Thoughts from Annie
I hope you all have had a restful summer now that we’ve transitioned into fall. I spent part of August and September on vacation and decided to put my work aside to create some space to really be present. This month, I’m resharing a blog that I wrote several years ago about finding wisdom in the present moment, which was comforting to read again.
I share how part of the practice is facing our choices – and no matter what choice we make, it will always affect others. Being aware of this can cause me to freeze at times when making decisions, knowing my decision may cause suffering. Thich Nhat Hanh says that our teachers offer us wisdom and our communities offer us wisdom, but the most perfect teacher is the present moment.
Today’s blog is a reminder to come back to where we are, and allow the present moment to be our guide when faced with choices.
Mindfulness and Cute Shoes
This blog post was originally published in August 2013.
Practicing mindfulness isn’t always easy. Considering whether to buy a cute pair of shoes is harder since I started seeing how everything in the universe relies upon everything else. Knowing I am part of the web of life, I can’t live my life the way I always have. Changing my conditioned way of thinking – literally changing my brain – has been uncomfortable. It’s a lot easier to let my neurons fire in their same old way, than it is to consider each moment freshly.
That’s because our brains are designed to create order out of the world — we are habit makers. The practice of mindfulness continually breaks up our habits in order to free us from our conditioning and reminds us how dependent we are on each other. And that can make us feel less grounded and more confused about how to act in each moment.
In this New York Times article, Michael Pollin described the 100 trillion microbes living in and on our bodies on whom we depend for our health and well-being. Thich Nhat Hanh says that the sun is our “heart outside of our bodies” because it is just as imperative for our survival as the heart inside our chest. Everything relies on everything else.
Knowing this, how do I decide whether to order those shoes or even what to eat for lunch? Do I need to check in with my microbes? Do I eat in a way that destroys the earth on which I depend? Do I buy shoes made in a country in which people are suffering in unhealthy work conditions? Do I choose to give money to a homeless man on the street, or spend that money on an herbal iced tea? Everything I do to someone else, I am doing to myself as well.

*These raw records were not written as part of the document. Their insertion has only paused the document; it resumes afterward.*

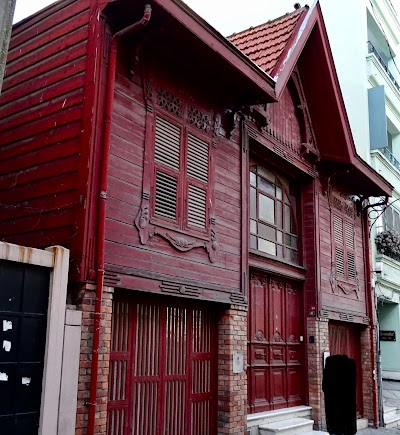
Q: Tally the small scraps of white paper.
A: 4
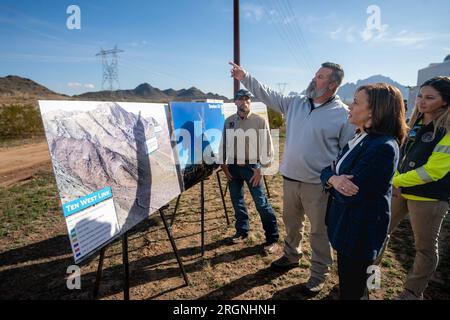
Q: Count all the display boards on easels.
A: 3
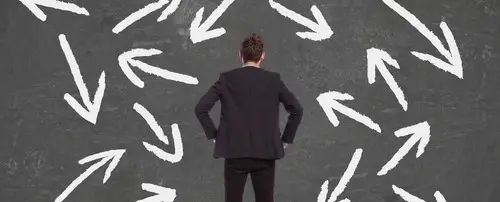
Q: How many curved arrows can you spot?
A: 0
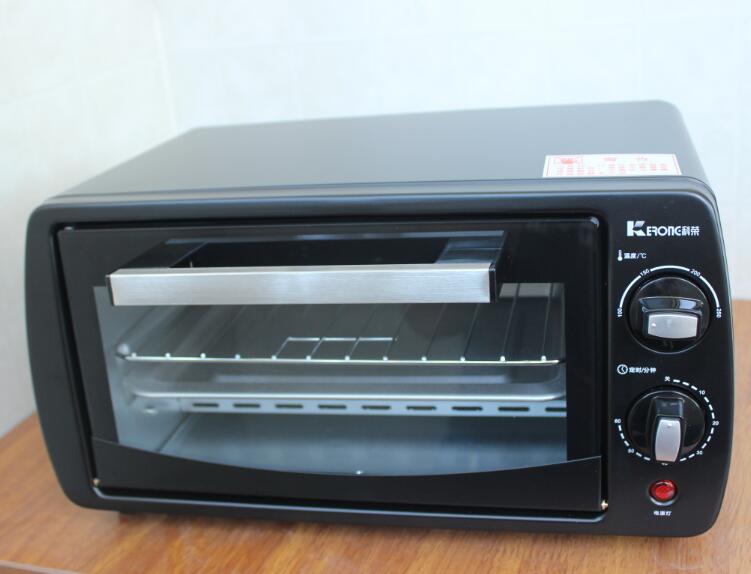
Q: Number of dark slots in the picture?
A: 9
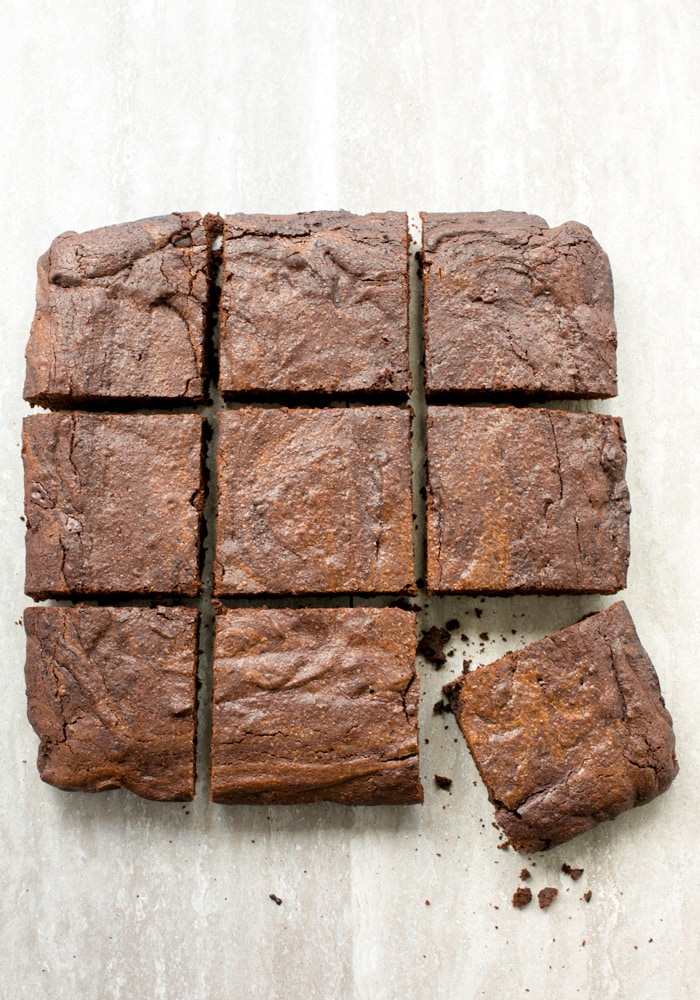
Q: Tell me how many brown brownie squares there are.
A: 9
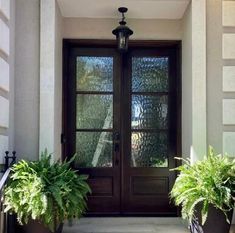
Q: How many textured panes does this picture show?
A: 6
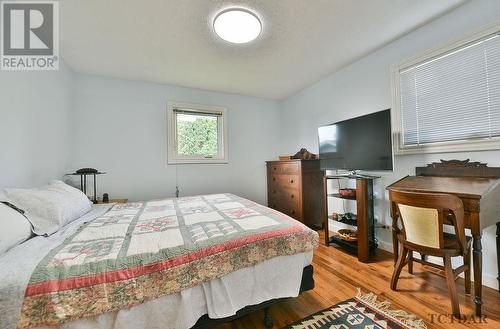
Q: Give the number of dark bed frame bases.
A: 1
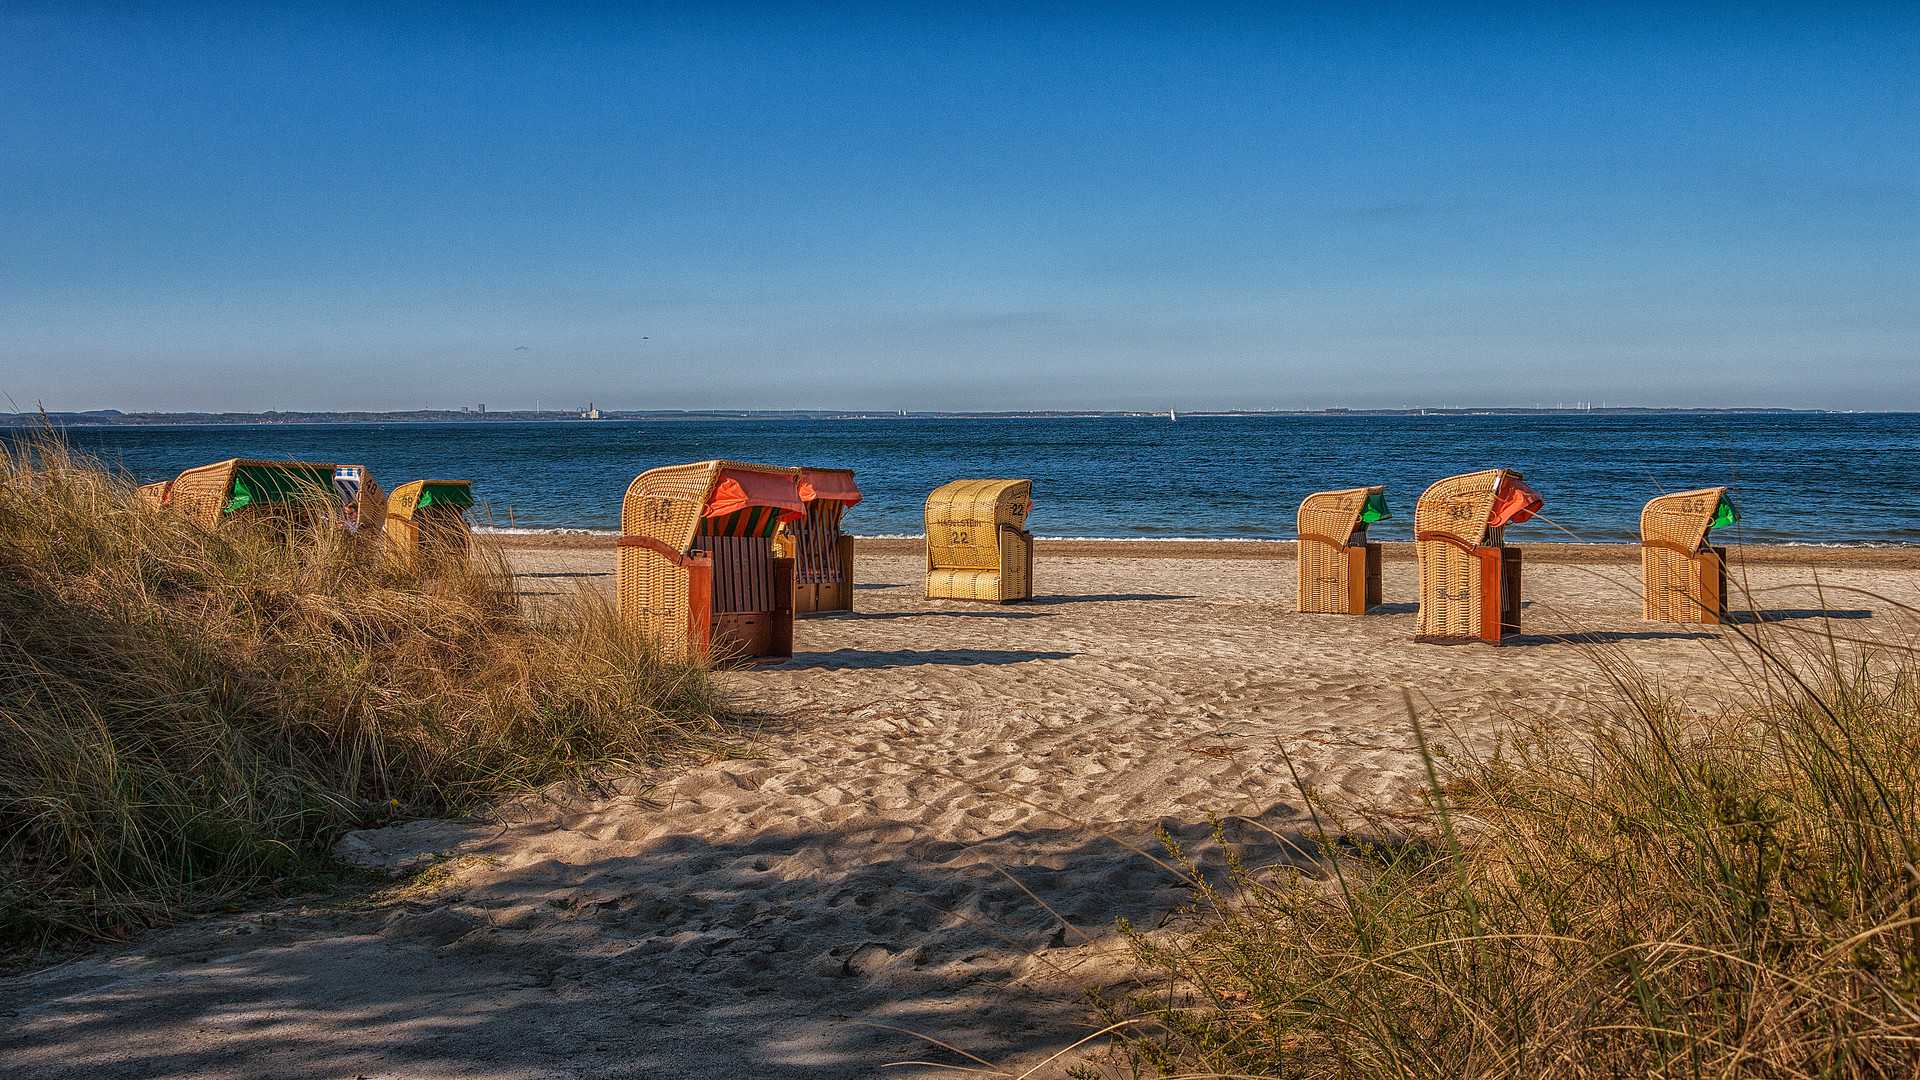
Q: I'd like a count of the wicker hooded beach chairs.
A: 10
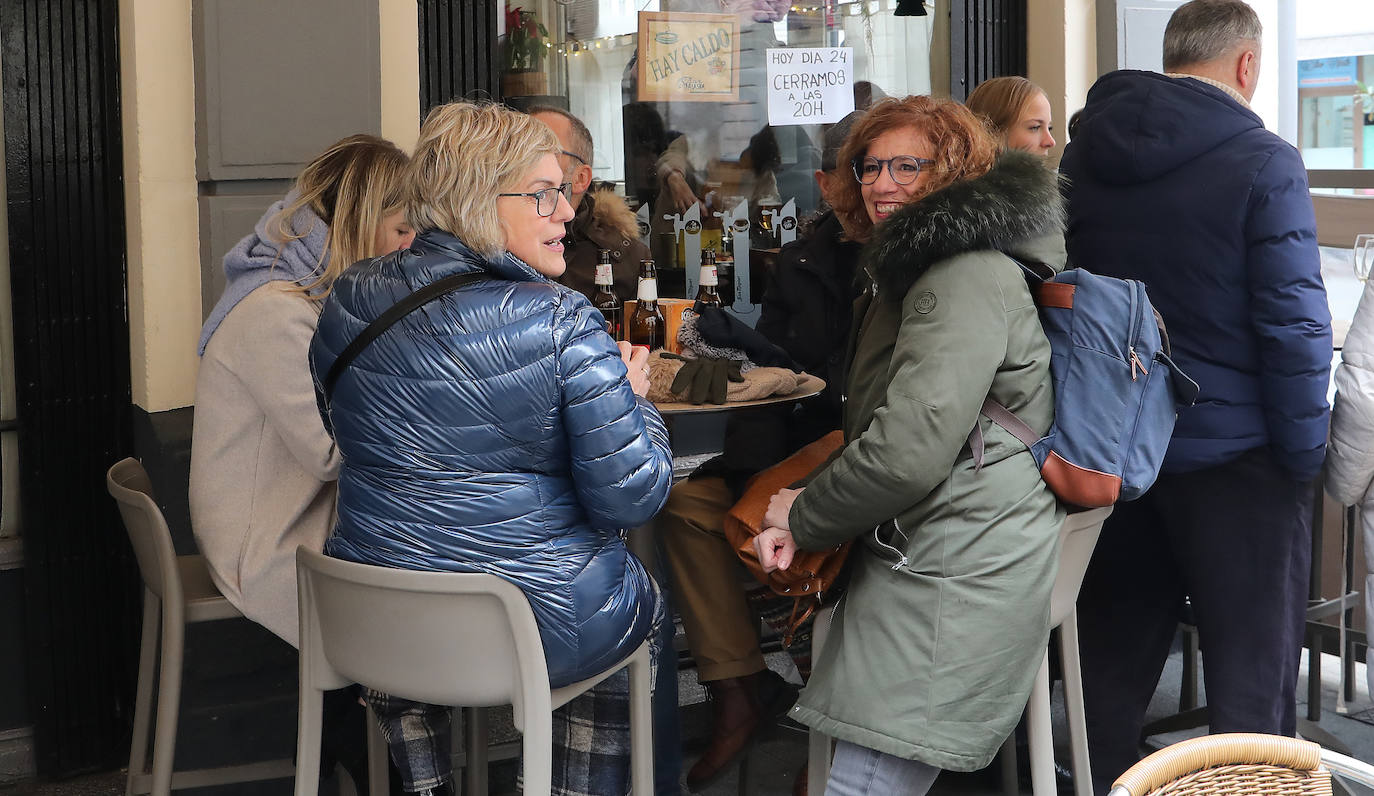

It starts to get really difficult. But even though it’s difficult, we have to act.
So where do we turn to help us decide what to do? Thich Nhat Hanh says that our teachers offer us wisdom and our communities offer us wisdom, but the most perfect teacher is the present moment. Phillip Moffitt says that each moment “self-liberates.” And since it’s always fresh, there’s no way to plan for the present moment.
Like trying to plan for the first time you have sex or for being a parent, it just can’t be done. It’s only in each moment that we can experience life. As Tolstoy teaches in his famous story “The Three Questions”: the most important person is the one in front of us, the most important activity is what we are doing, and the most important time is now.
So the challenge is to trust that in any moment we will have the wisdom to know how to act from our deepest intentions of compassion and loving kindness. And the way to develop this ability is through mindfulness. The more we are able to be present, the more we see that we are interdependent with all that is, and the more we are able to bring that wisdom to the next moment. It’s a moment-by-moment practice.
Much as I would like there to be, I have found that there is no “right” answer to every situation. There’s just my willingness to be in this moment and experience my dependence on everything in the universe. The only way to plan for any future moment is to live fully in the moment I am in now. Then when that future moment comes, I will be there waiting for it with a clear mind. And I may even know whether to order those shoes.
Hello my dear friend,
As ever, thank you for your thoughtful reflections.
In my work at Saybrook University, I coordinate and teach a graduate program in Mindful Leadership geared toward healthcare professionals. My students go on to do doctoral dissertation research in this area, and their questions often involve how mindfulness is directed towards improved organizational function and life.
One issue that comes up involves achieving a definition of a mindful leader. There are many ways to approach this question: philosophically, empirically, in theory and practice. As a great teacher and practitioner yourself, I would appreciate your thoughts on a simple question: Does the mindful leader need to have their own personal, regular, mindfulness practice?
Sending fond best regards,
Hi Luann! So nice to hear from you. My short answer is yes.Mindfulness, like yoga, is a practice, not a concept. It would be funny to think about a yoga teacher who doesn’t have a yoga practice because their teaching would come only from their mind, and not from their experience. In the same way, a mindfulness leader/teacher would need to have their own regular mindfulness practice (whatever that might look like) in order to be a role model in that area. What do you think? xo annie.